> **To do**
Before copying the entries, remove the pictures; everything else stays exactly as it is.

───── Source material ─────

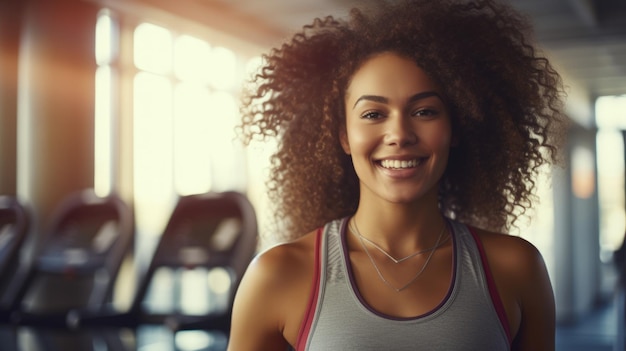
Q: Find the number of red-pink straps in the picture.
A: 2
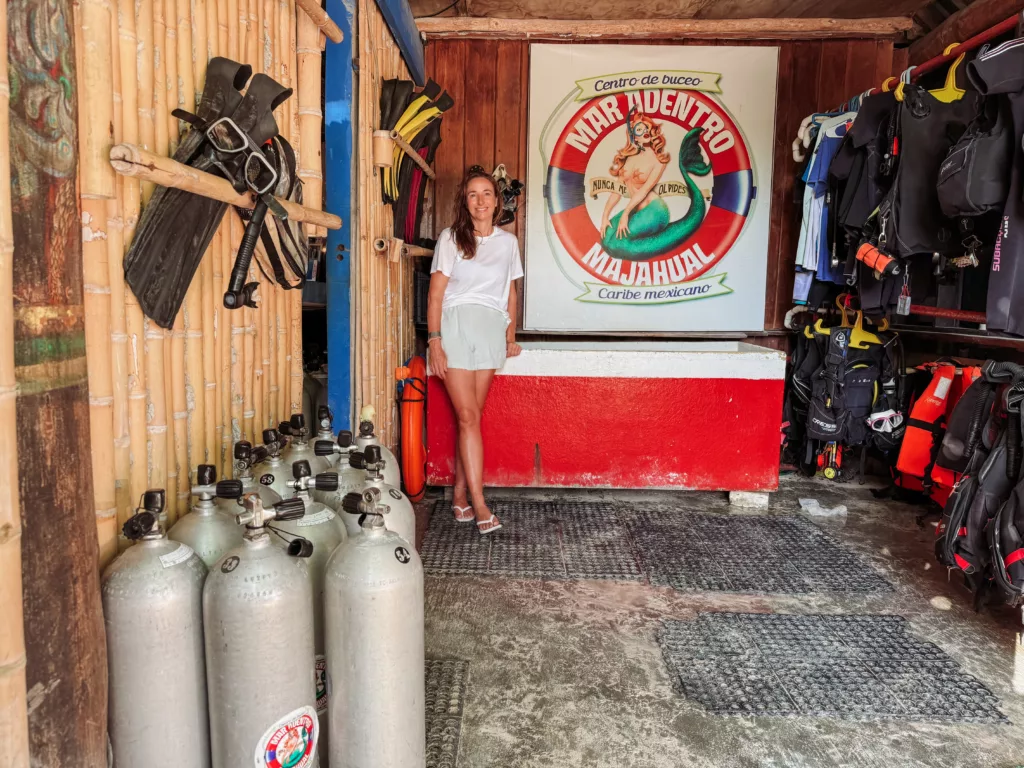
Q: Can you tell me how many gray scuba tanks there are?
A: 12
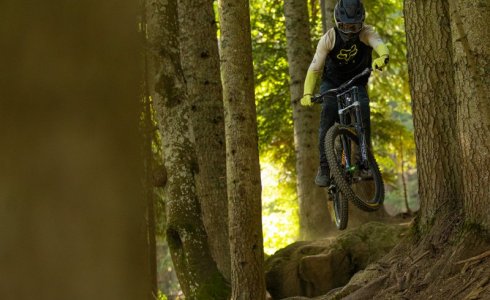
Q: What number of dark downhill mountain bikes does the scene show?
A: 1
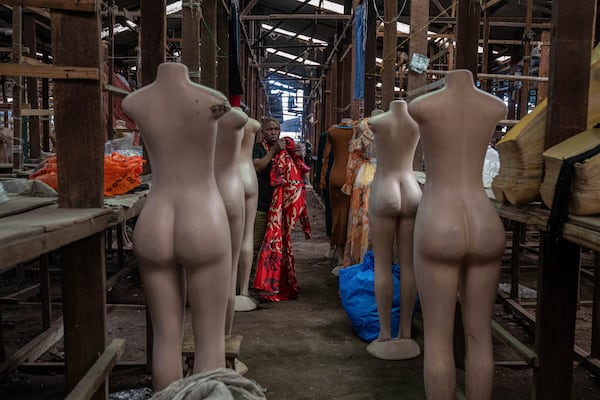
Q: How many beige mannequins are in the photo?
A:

─────

> **Answer to the problem**
Q: Find the number of red-pink straps in the picture.
A: 2
Q: Can you tell me how many gray scuba tanks there are?
A: 12
Q: What number of dark downhill mountain bikes does the scene show?
A: 1
Q: How many beige mannequins are in the photo?
A:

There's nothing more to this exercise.